4.1.28. Pion: SPEX photoionised plasma model

The pion model calculates the transmission and emission of a slab of photo-ionized plasma, where all ionic column densities are linked through a photoionisation model. The relevant parameter is the ionization parameter \xi = L/nr^2, with L the source luminosity, n the hydrogen density and r the distance from the ionizing source. The major difference is that while for the xabs model (Xabs: photoionised absorption model) the photoionisation equilibrium is pre-calculated for a grid of \xi-values by an external code, for instance Cloudy or XSTAR (or even with the present pion model \ldots), in the present pion model the photoionisation equilibrium is calculated self-consistently using the available plasma routines of SPEX.
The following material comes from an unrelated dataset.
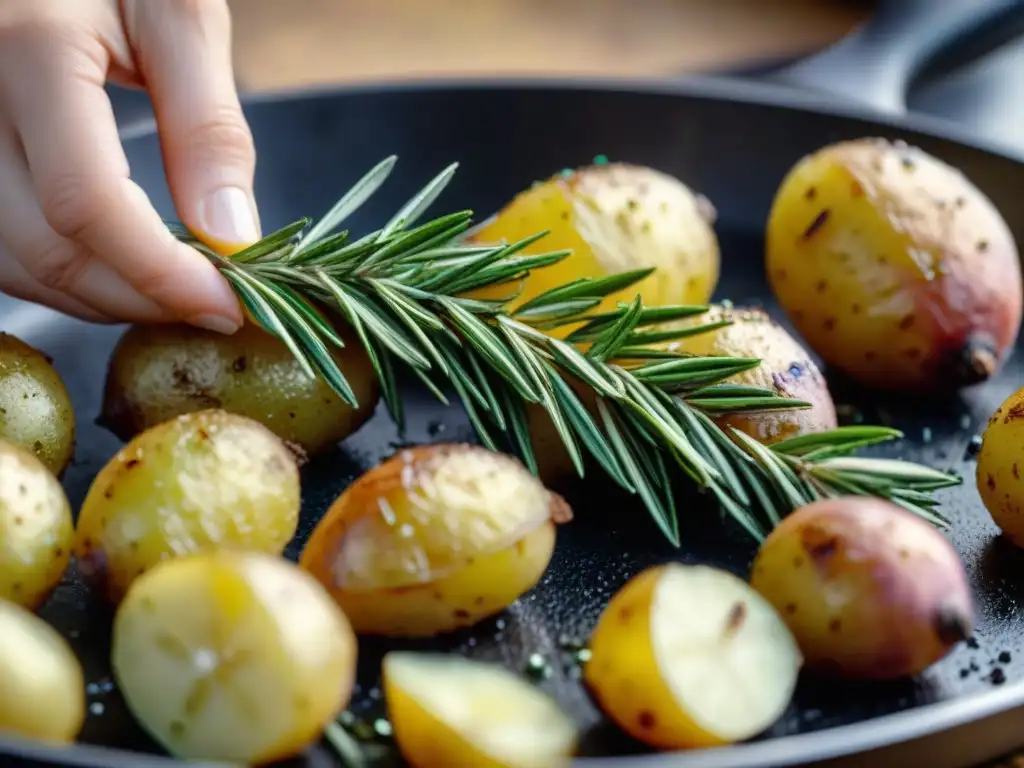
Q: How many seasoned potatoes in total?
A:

The default energy grid in SPEX has 8192 bins between 0.001 and 100 keV. This may not be sufficient for the pion model when you use it without data. Recommended is a logarithmic grid between 10^{-6}-10^{6} keV with a step size of 0.005. You can get this by issuing the following command: ”Egrid log 1E-6 : 1E6 step 0.005 keV”. Note that if you have read in data, SPEX automatically uses the resolution of the response matrix within its energy range and expands the total energy grid to 10^{-6}-10^{6} keV.


This model is still under development and not all atomic data is fully updated. For instance, no cooling by collisional excitation for ions of the K- to Zn-isoelectronic sequences is taken into account yet. So use with care!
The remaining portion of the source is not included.